[Start of section]

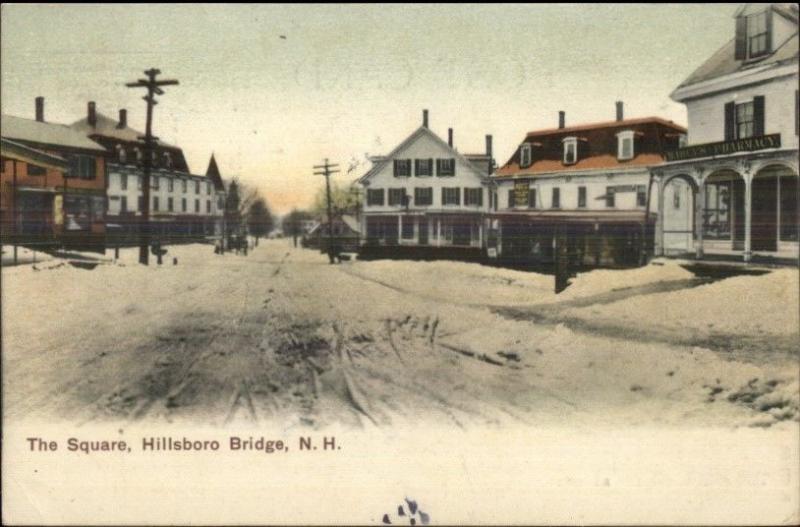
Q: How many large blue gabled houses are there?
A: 0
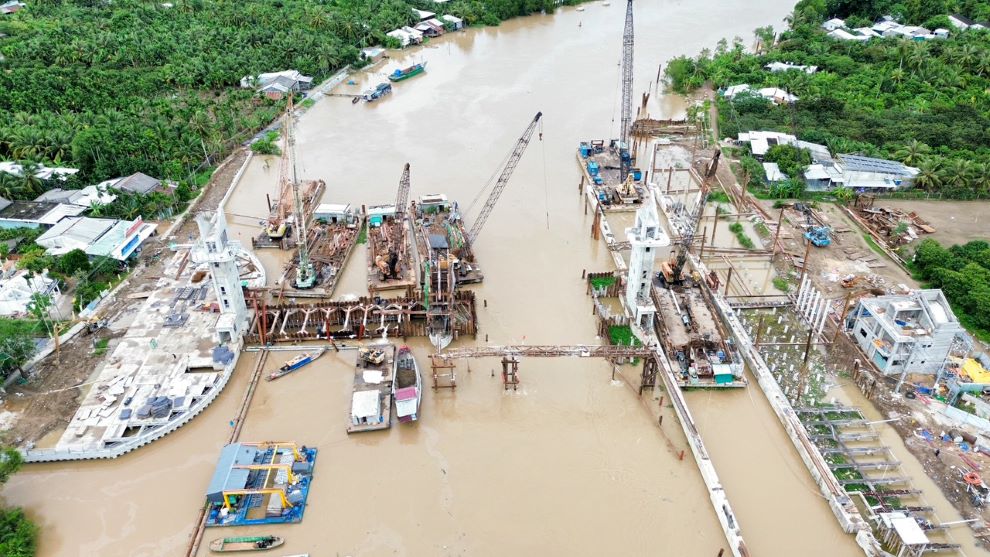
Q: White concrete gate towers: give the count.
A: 2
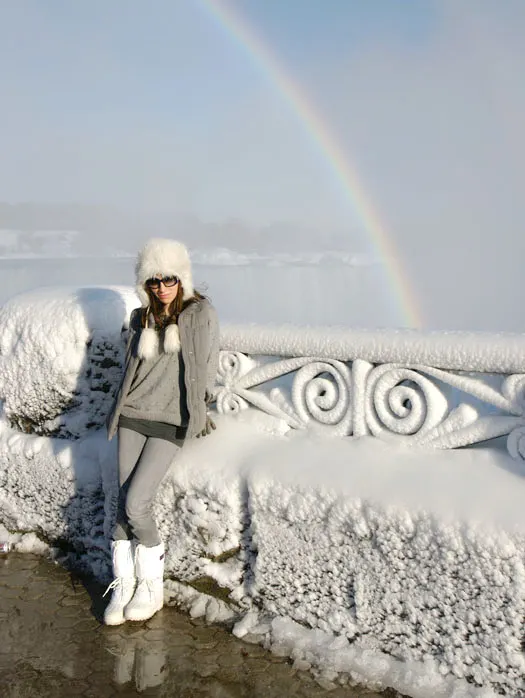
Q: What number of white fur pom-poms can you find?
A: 2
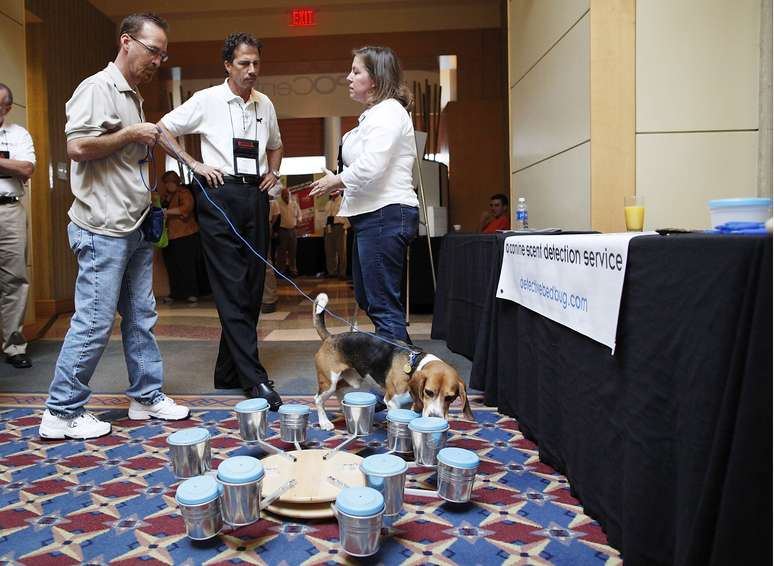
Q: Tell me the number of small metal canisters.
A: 11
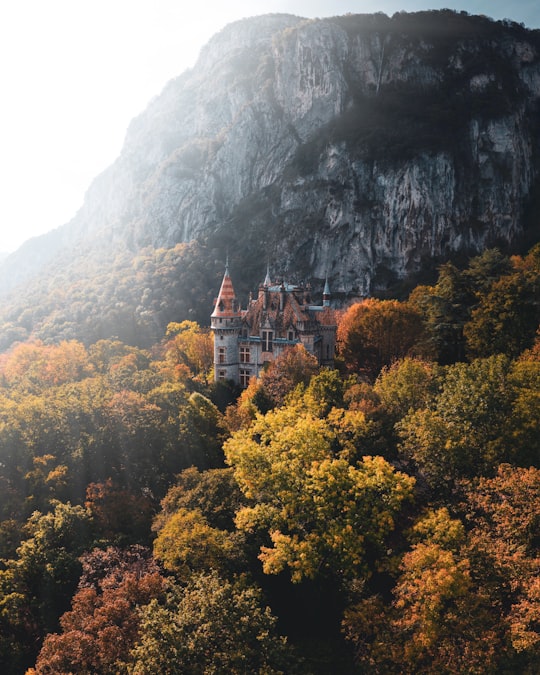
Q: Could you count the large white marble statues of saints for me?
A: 0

[End of section]

- What you will do:
Could you copy each line of the material that holds "large"?

- Result of this task:
Q: How many large blue gabled houses are there?
Q: Could you count the large white marble statues of saints for me?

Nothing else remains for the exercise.